Reading Time: 3 minutes Men’s and Women’s Hoops regular season is coming to an end at Utah Valley, where does each team stand ahead of WAC Vegas?

Reading Time: 3 minutes

The regular season is coming to an end for both Men’s and Women’s Hoops at Utah Valley. Both teams had expectations coming into the season to make the WAC Tournament, but who has accomplished them and who has not? 

Men’s hoops

The men have had a roller coaster year, to say the least. Starting the season 6-3 with wins over Seattle U, Weber St, and Sam Houston State, Utah Valley looked like they were continuing where they left off. 

Then the schedule got harder.  

Utah Valley traveled to Corvallis, Oregon, to take on Oregon State and headed up north to Salt Lake to face the Utes, hosted Liberty, and then traveled to Boise State to face the Broncos who are tied for first in the Mountain West. 

The Wolverines lost every game. 

An argument could be made that UVU would have defeated Oregon State if it were not for a no-call goaltend that allowed the Beavers to run out the clock or a second-half malfunction against the Utes. 

UVU started the WAC schedule 2-0 with wins over Cal Baptist and SUU before losing seven of their next eight games. Things were not looking good for UVU, but a switch was flipped. 

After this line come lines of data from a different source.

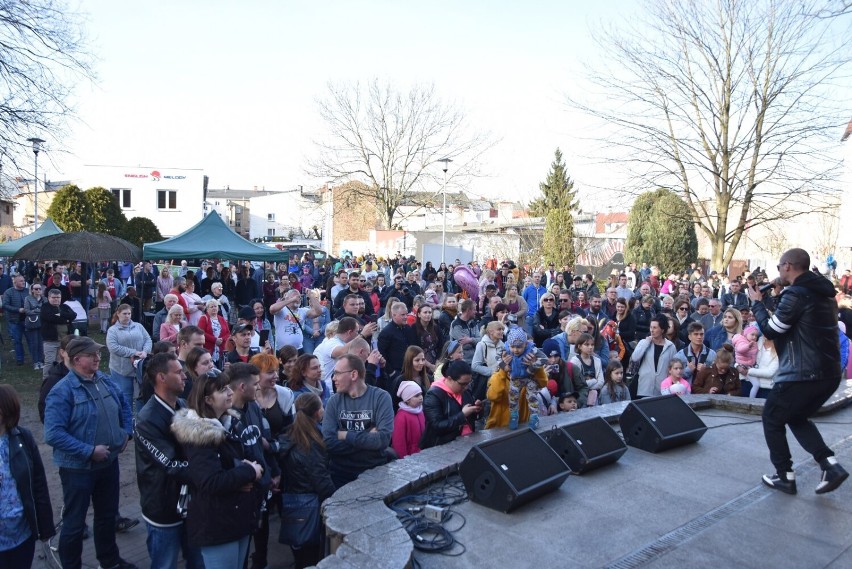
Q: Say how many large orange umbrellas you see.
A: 0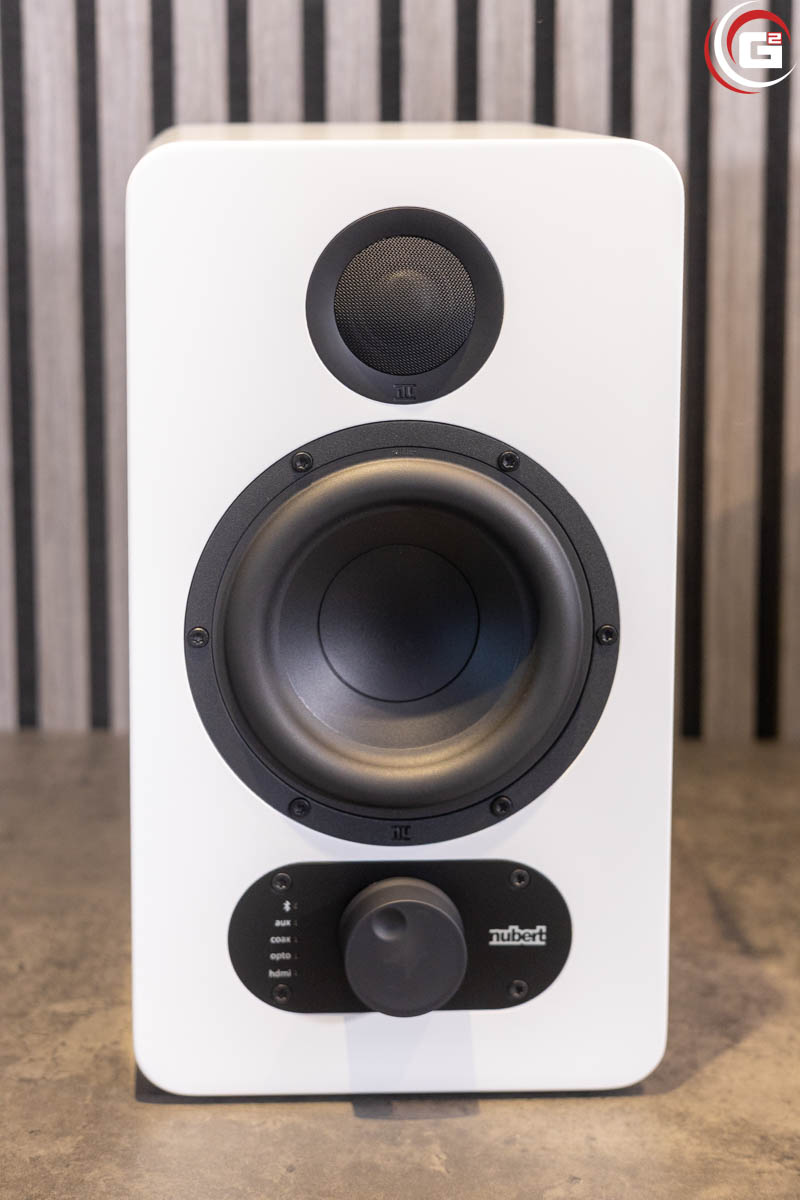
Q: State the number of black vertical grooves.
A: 11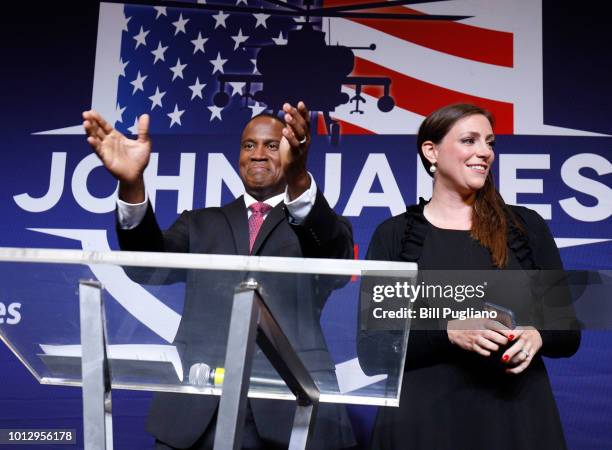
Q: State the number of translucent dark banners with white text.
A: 2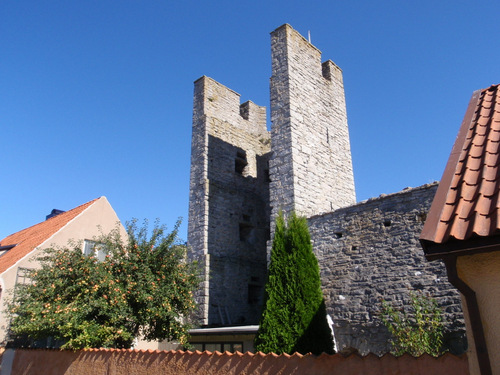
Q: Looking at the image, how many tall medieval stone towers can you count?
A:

The Wolverines would go on a five-game winning streak from Feb. 10 to March 1, crushing Abilene Christan, who defeated top-ranked GCU. UVU continued their winning streak by beating SUU, UTRGV, and Stephen F. Austin, also dominating Cal Baptist by 23 on the road. 

Suddenly, the Wolverines are fighting for fourth place in the WAC standings where just one month ago, they were fighting to even make the conference tournament or “WAC Vegas” dubbed by fans. 

Utah Valley Hoops looks hot. Really hot. The emergence of Ethan Potter has been revolutionary for the Wolverines. Potter has hit his career-high in points three times this season and it has allowed UVU to bring the leading scorer Caleb Stone-Carrawell off the bench to spark the Wolverines’ second unit. 

UVU honored their seniors on Senior Night against, at the time of this publishing, fourth-place UT Arlington despite falling to the Mavericks.

The Wolverines take on Tarleton St. on March 7 and Abilene Christan on March 9, before heading to WAC Vegas to seek revenge for their semi-final exit last year to SUU. 

Women’s hoops: 

Much like the Men’s team, the Women’s team has had a roller coaster year themselves, beating great teams but losing games they probably should not have. 

UVU went 5-4 in non-conference play with key wins over Weber State and Utah State. 

But WAC play was a different beast for the Wolverines. 

UVU lost their first five games of conference play before winning three of their next four to push them into the top-six seeds with wins over UTRGV, Utah Tech and Seattle U.  

Utah Valley would go on a four-game losing streak, which consisted of three road games, before ending the losing streak to then-WAC leader Cal Baptist by scoring 92 points in a regulation game.  

Things were looking up for the Women’s Wolverine team, who outperformed their record. 

But UVU would lose to Southern Utah 67-66, then fall to UTRGV 63-62, before the gates were broken open and lost by 49 to SFA. 

The Wolverines currently sit in 10th place in the WAC standings at 4-13. If those two one-point losses went the other way, UVU would be in seventh place and two games above the eighth-place team. 

Instead, they are 1.5 games behind the eighth-placed Vaqueros, who are 5-11 as of March 1.  

With only eight teams making the WAC tournament, UVU faces the fifth, sixth, and ninth-placed teams in the conference to finish the season. They need to win at least two to make the conference tourney. 

Utah Valley will also need multiple losses from Southern Utah, UTRGV, and Tarleton State for UVU to get a chance to finish in eighth place or make a tiebreaker.